# [MATERIAL TO PROCESS]
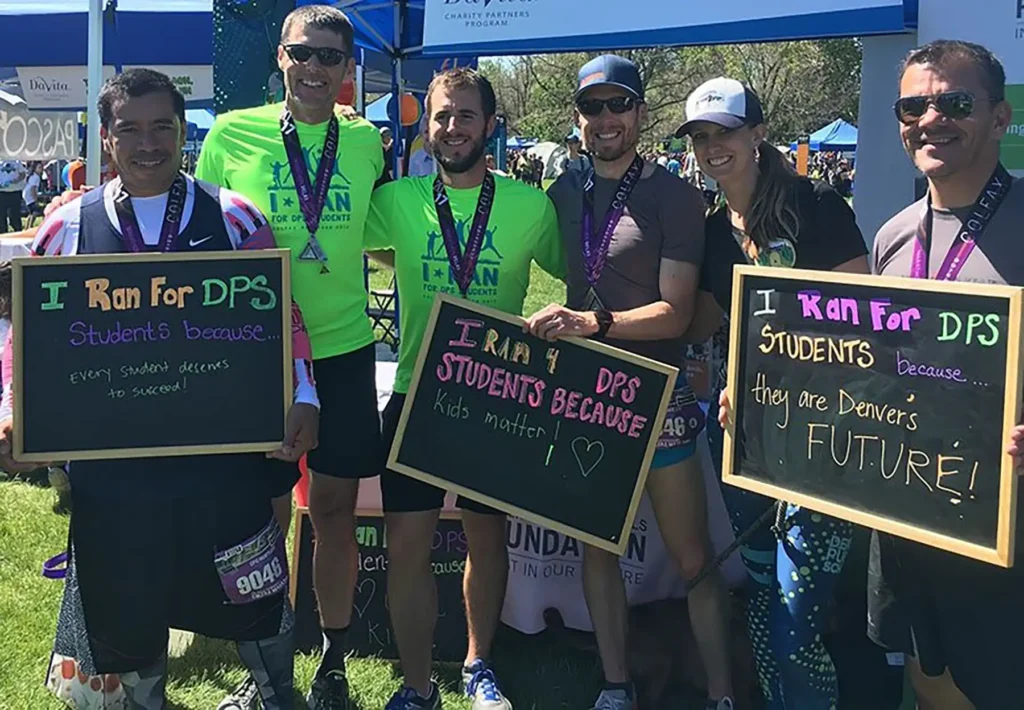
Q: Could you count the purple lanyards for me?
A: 5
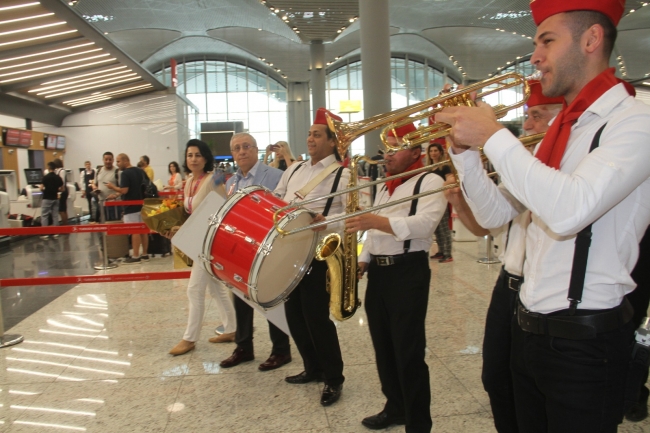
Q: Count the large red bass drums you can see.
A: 1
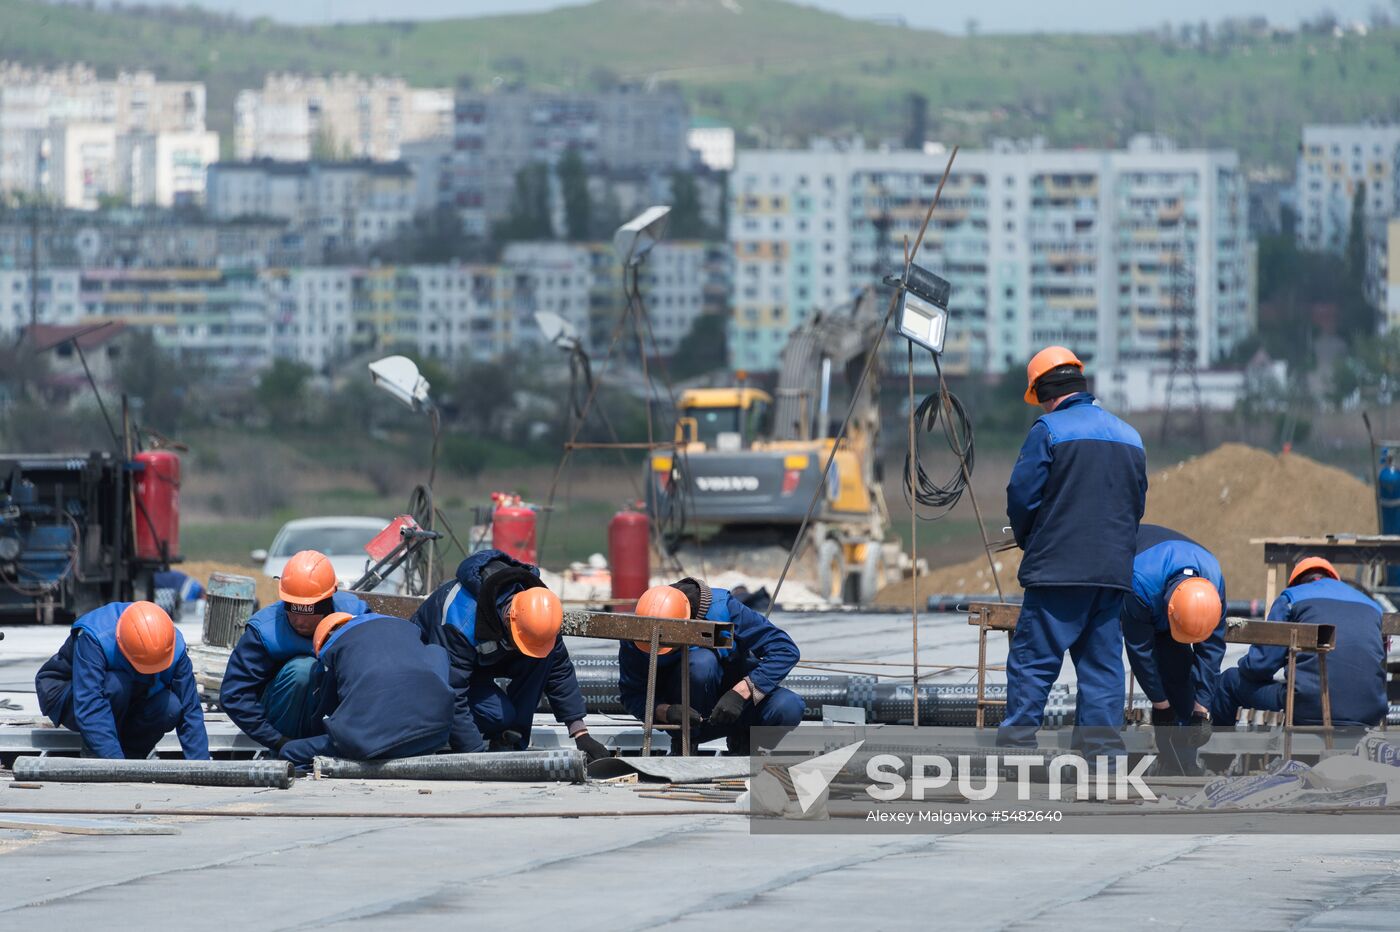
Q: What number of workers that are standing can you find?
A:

# [TO DO]
Set down the data again, exactly, without images.

# [ANSWER SECTION]
Q: Could you count the purple lanyards for me?
A: 5
Q: Count the large red bass drums you can see.
A: 1
Q: What number of workers that are standing can you find?
A:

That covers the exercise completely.